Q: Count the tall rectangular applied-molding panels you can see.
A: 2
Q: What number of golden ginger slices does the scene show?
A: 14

---

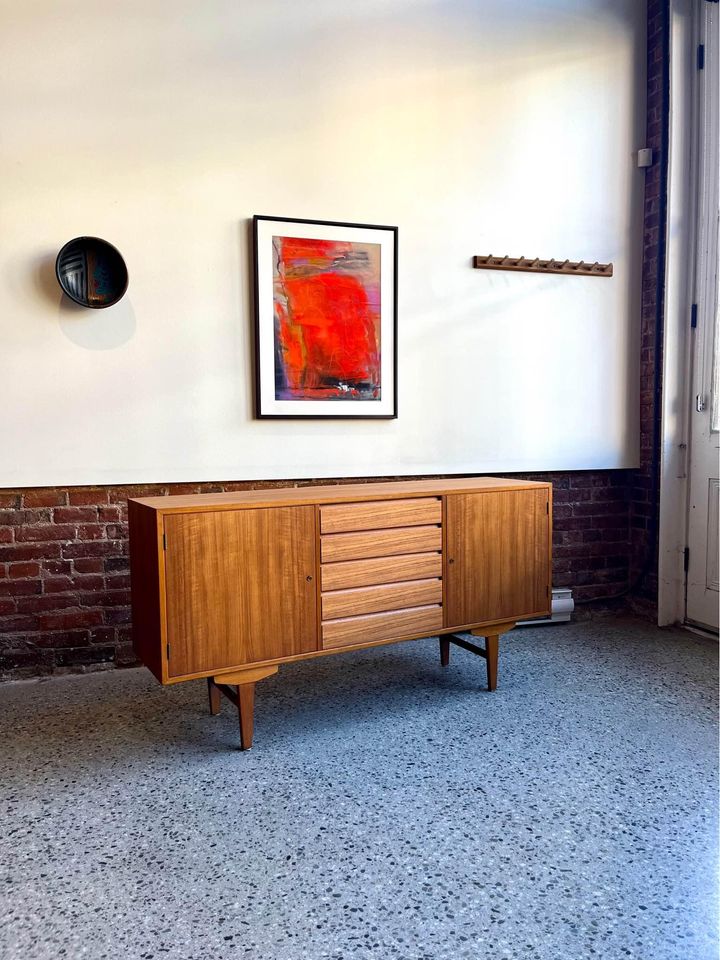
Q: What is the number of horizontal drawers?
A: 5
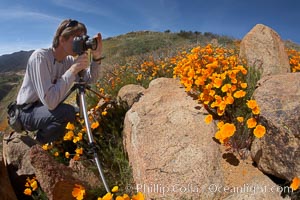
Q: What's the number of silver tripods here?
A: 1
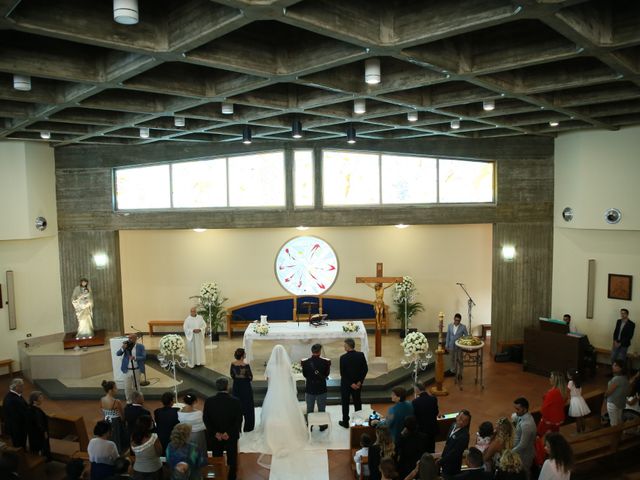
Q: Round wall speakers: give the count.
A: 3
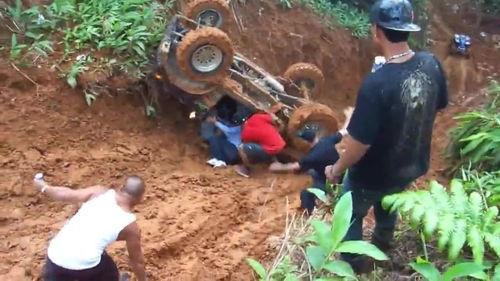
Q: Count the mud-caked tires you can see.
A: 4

* * *

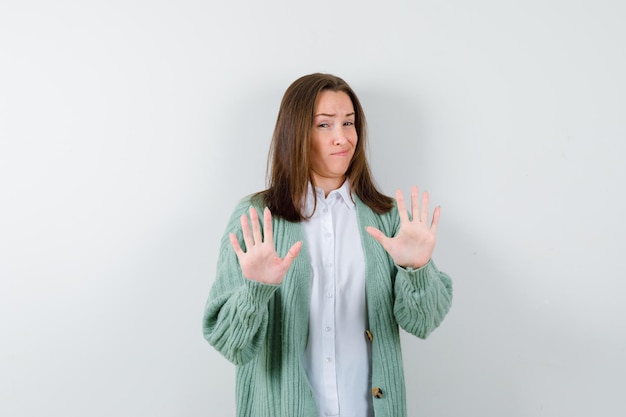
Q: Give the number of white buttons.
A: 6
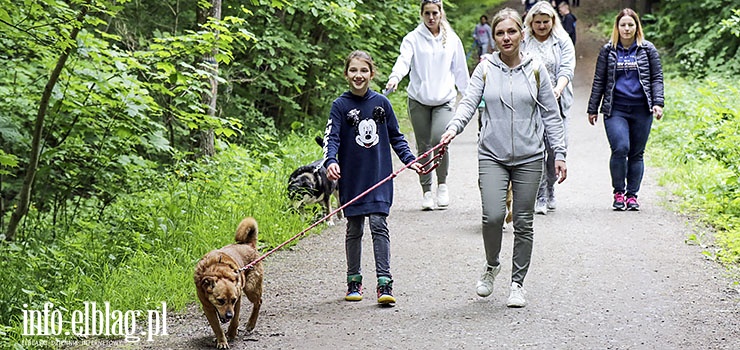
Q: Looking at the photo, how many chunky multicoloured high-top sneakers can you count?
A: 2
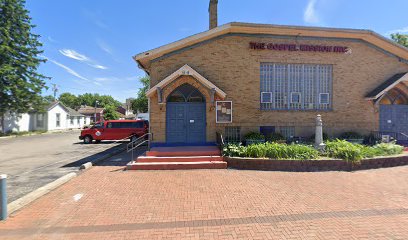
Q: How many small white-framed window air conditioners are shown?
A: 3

§ **Work order**
Whenever a line in the records above contains the string "number", copy that line.

§ **Exercise answer**
Q: What number of golden ginger slices does the scene show?
Q: What is the number of horizontal drawers?
Q: What's the number of silver tripods here?
Q: Give the number of white buttons.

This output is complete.